Il ministro degli Esteri iracheno Zebari ha affermato in una conferenza stampa che «l’Amministrazione Usa sta crollando sotto le pressioni dei democratici e di alcuni repubblicani e spinge il nostro governo a importanti mutamenti. Ma gli americani debbono convincersi che le truppe irachene non sono pronte a subentrare a quelle Usa nel controllo del Paese. Ho cercato di spiegarlo ai membri del Congresso che sono venuti qui». Un appello quasi disperato, sottolineato da altre due misure di emergenza: il primo ministro Al Maliki ha «riabilitato» la fazione estremista sciita ispirata da Al-Sadr, responsabile un paio di anni fa di una sanguinosa insurrezione e ora definita «parte integrante e pilastro della vita costituzionale del Paese» e diversi esponenti sciiti e sunniti hanno rivolto un appello ai civili iracheni invitandoli a «imbracciare le armi e difendersi» dopo il più sanguinoso weekend di violenza che è costato quasi 250 vite.
Invocazione estrema, riecheggiata nelle stesse ore da Colin Powell, ex segretario di Stato di Bush: «In Irak c’è la guerra civile e l’esito sarà deciso con le armi. Non vedo come si possa impedirlo. Le Forze armate americane non possono risolverlo, ma al massimo mettere un coperchio su questo pentolone ribollente di odi settari». Powell ha inoltre rivelato di essere sempre stato contrario all’intervento in Irak: «Ho cercato di impedire questa guerra, di far riflettere Bush sulle conseguenze che avrebbe avuto il fatto di andare da occupanti in un Paese arabo». L’ex segretario di Stato non era mai stato così acerbamente critico e anche la sua «uscita» fa parte della tendenza di molti repubblicani. Dopo le defezioni dei senatori influenti come Hagel, Lugar, Voinovich, Smith e Domenici, la Casa Bianca teme ora che altri le voltino le spalle, incluso il senatore Warner, ex presidente della Commissione per le Forze armate.
La missione di Hadley e dello «stratega» di Bush Karl Rove è quella di bloccare o almeno rallentare il ritmo delle defezioni. Hadley si è incontrato nelle ultime ore con quasi tutti i senatori dissidenti, ma altri se ne annunciano: Susan Collins del Maine ha parlato di erosione dovuta alle «tremende perdite fra le truppe americane». Più di 330 soldati Usa sono morti in Irak nell’ultimo trimestre, che è stato il più sanguinoso dall’inizio della guerra.

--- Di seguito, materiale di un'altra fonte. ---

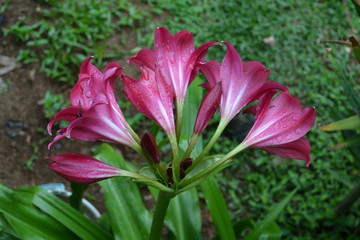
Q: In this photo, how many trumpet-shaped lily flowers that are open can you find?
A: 6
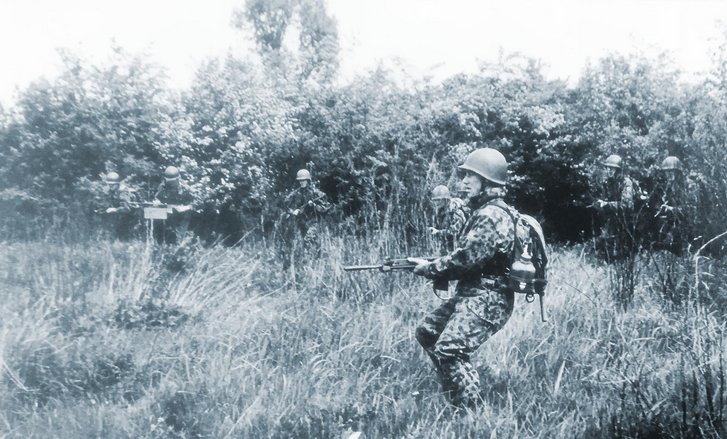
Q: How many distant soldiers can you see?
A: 6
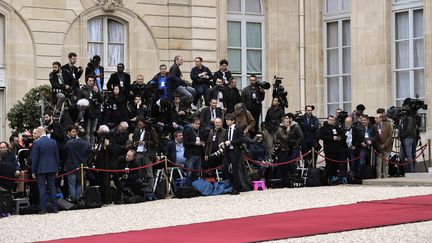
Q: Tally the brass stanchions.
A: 5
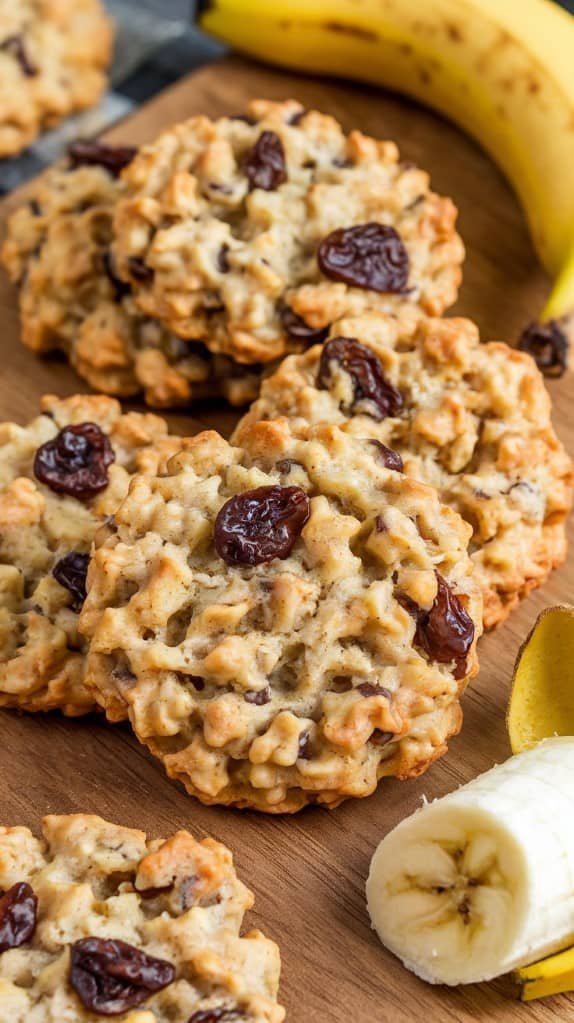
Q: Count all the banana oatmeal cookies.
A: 7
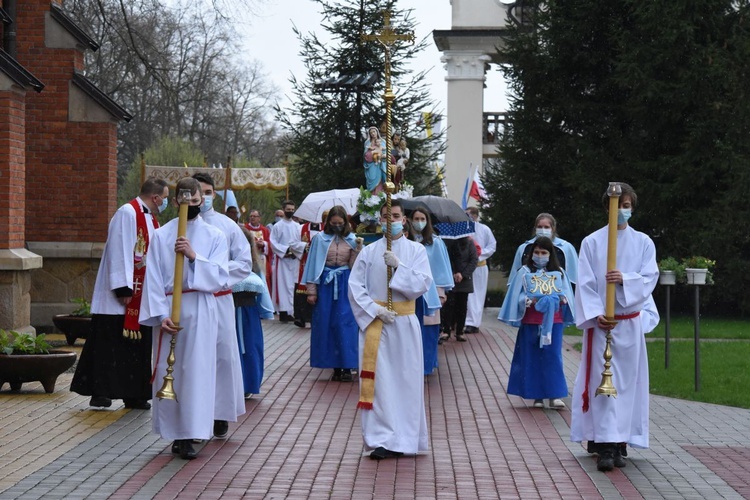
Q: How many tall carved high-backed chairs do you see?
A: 0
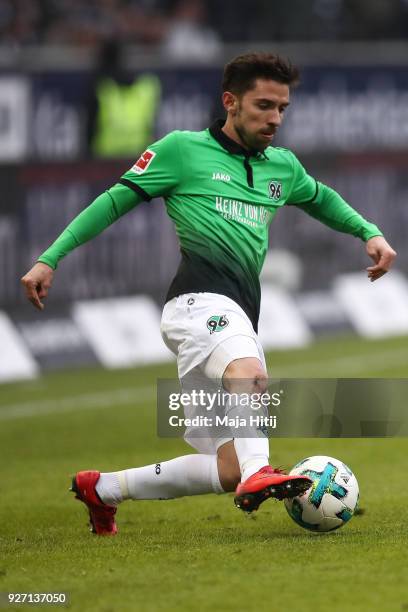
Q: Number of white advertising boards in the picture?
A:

La madre di un caduto, trasformata da tempo in attivista pacifista, Cindy Sheehan, mette ora sotto pressione il presidente democratico della Camera Nancy Pelosi: si candiderà contro di lei nel collegio di San Francisco se la Pelosi non si deciderà a presentare una mozione di impeachment contro Bush e il vicepresidente Dick Cheney.
È un caso estremo, ma rientra nel quadro di una sbandata generale e della conseguente accelerazione dei tempi. Secondo i piani della Casa Bianca un riesame della strategia, in base ai risultati dei rinforzi spediti in Irak nella «Operazione Surge», era atteso per il 15 settembre quando il generale David Petraeus dovrebbe presentare il suo rapporto al Congresso, ma un numero crescente di senatori repubblicani non sembra disposto ad aspettare.

Un primo dibattito avverrà dunque già il 15 luglio e si attende inoltre con particolare ansia il ritorno da Bagdad dell’influente senatore John McCain, che è stato finora un inflessibile avversario di ogni proposta di ritiro dall’Irak.